╭─ Excerpted data

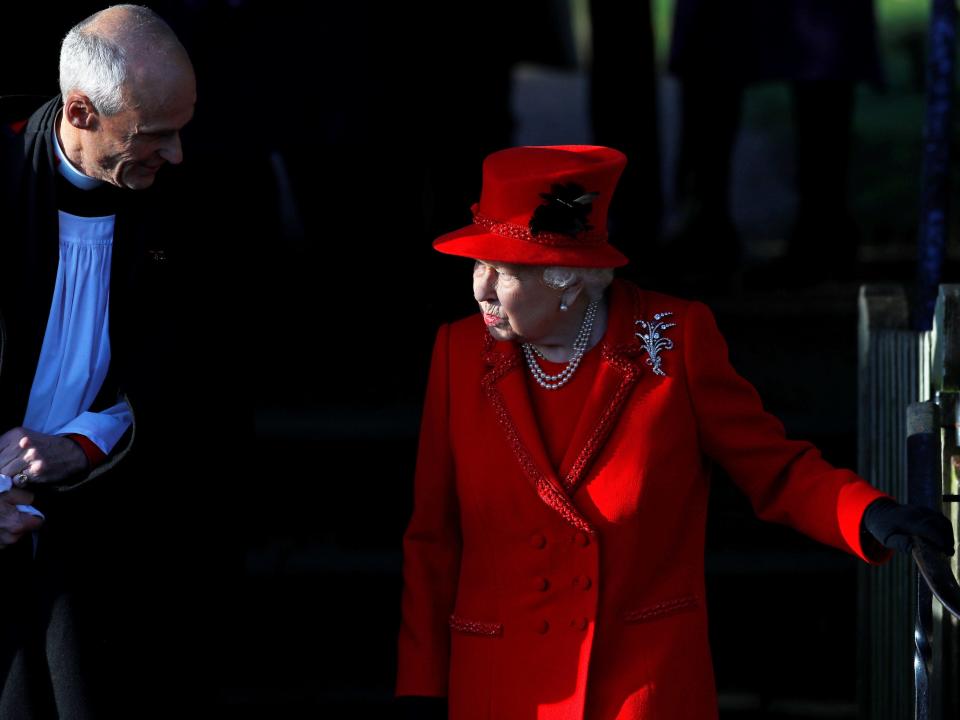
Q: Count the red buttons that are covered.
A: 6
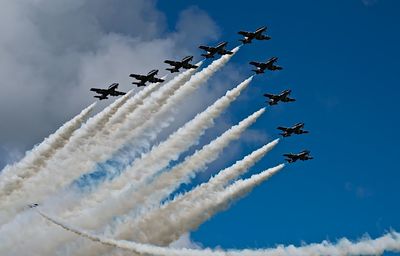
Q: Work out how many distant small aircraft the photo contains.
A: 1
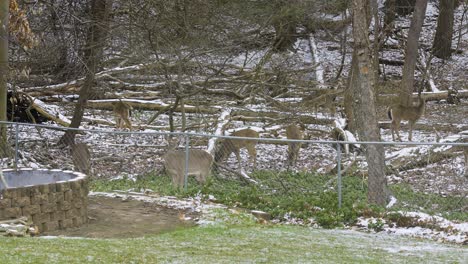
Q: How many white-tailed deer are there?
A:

╰─

Pull every line containing the word "many" out of the material and copy it.

> [Your response]
Q: Work out how many distant small aircraft the photo contains.
Q: How many white-tailed deer are there?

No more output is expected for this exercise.